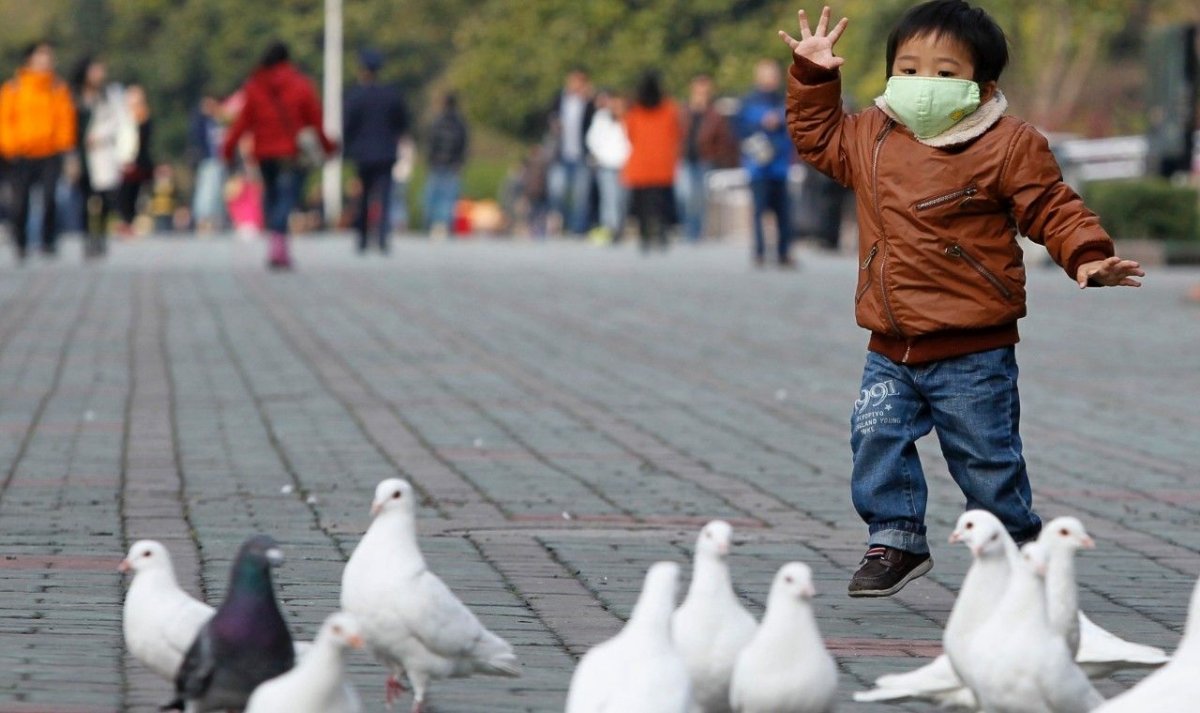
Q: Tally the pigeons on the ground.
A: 12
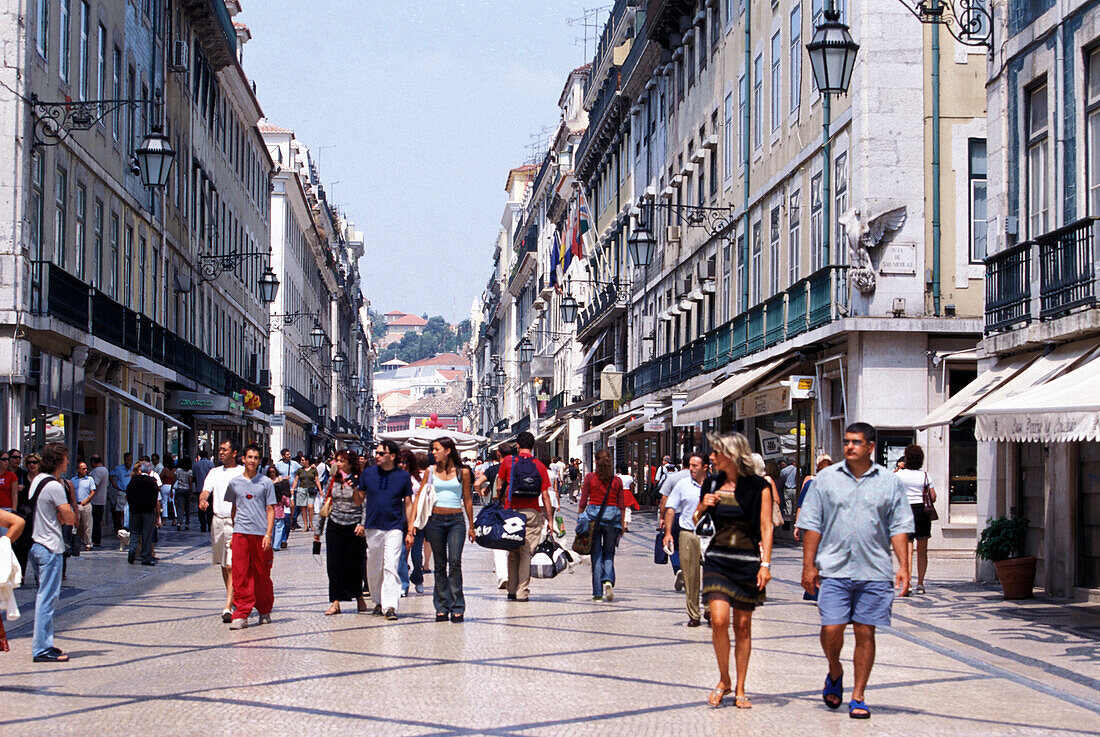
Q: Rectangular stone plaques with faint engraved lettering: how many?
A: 1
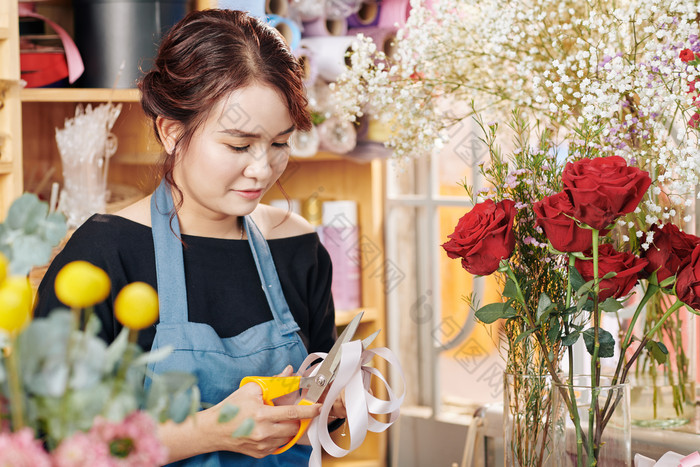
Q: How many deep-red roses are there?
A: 6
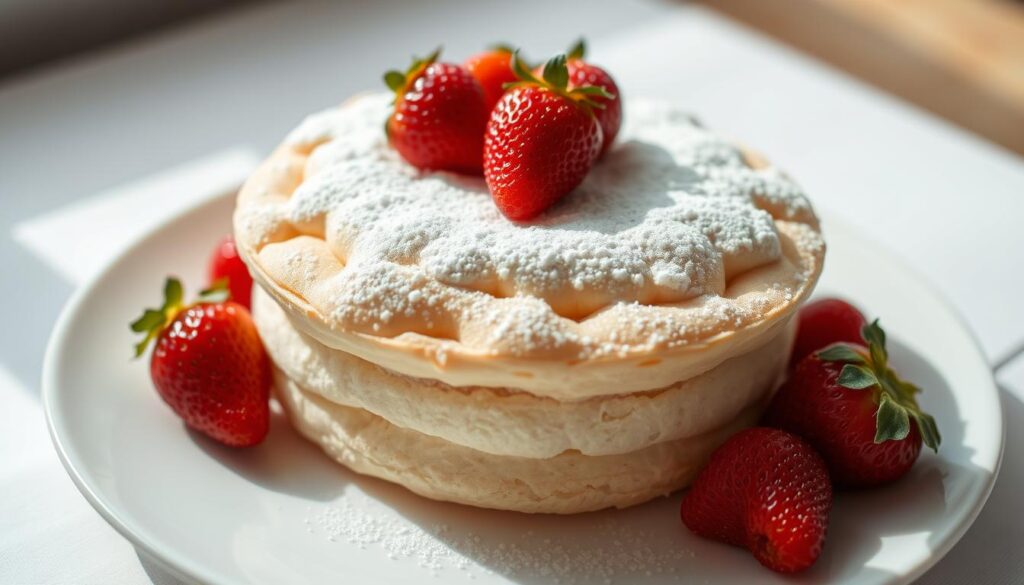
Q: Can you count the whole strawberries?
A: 9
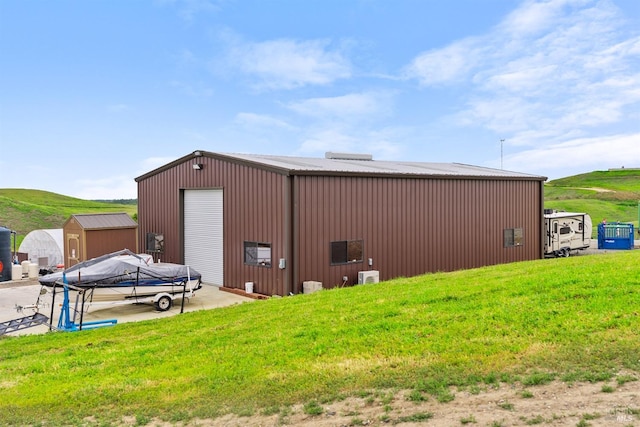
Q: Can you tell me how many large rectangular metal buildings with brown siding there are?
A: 1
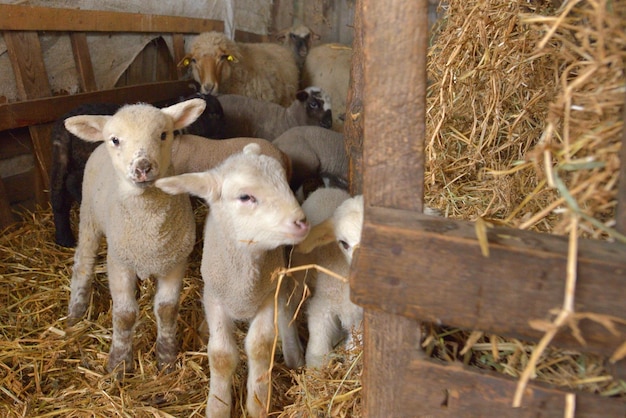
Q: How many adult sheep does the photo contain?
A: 3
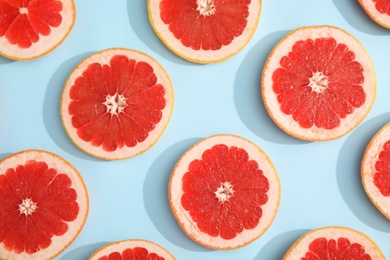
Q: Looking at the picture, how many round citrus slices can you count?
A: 10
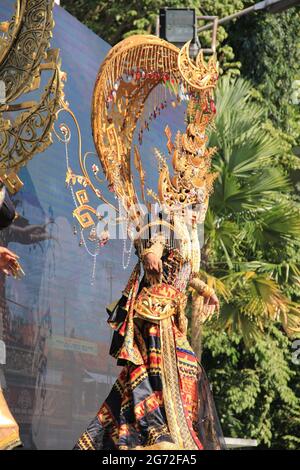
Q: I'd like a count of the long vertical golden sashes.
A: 1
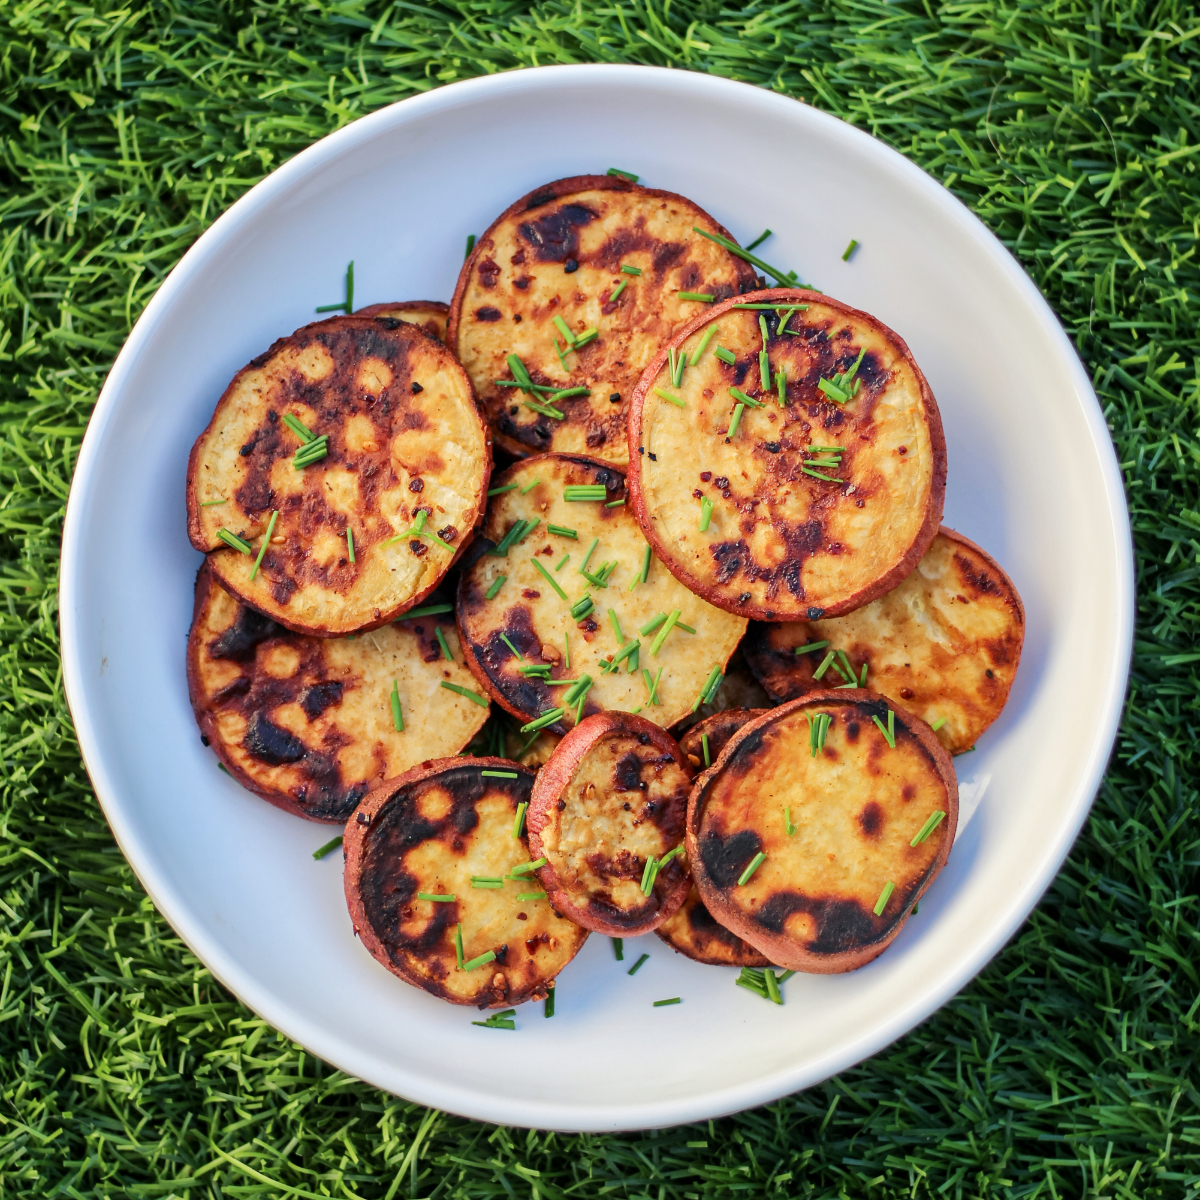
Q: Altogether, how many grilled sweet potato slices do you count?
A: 11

────────

◆ **Task to complete**:
A word-for-word transcription of the listing is needed, minus its images.

◆ **Completed exercise**:
Q: Tally the pigeons on the ground.
A: 12
Q: Rectangular stone plaques with faint engraved lettering: how many?
A: 1
Q: How many deep-red roses are there?
A: 6
Q: Can you count the whole strawberries?
A: 9
Q: Can you tell me how many large rectangular metal buildings with brown siding there are?
A: 1
Q: How many adult sheep does the photo contain?
A: 3
Q: Looking at the picture, how many round citrus slices can you count?
A: 10
Q: I'd like a count of the long vertical golden sashes.
A: 1
Q: Altogether, how many grilled sweet potato slices do you count?
A: 11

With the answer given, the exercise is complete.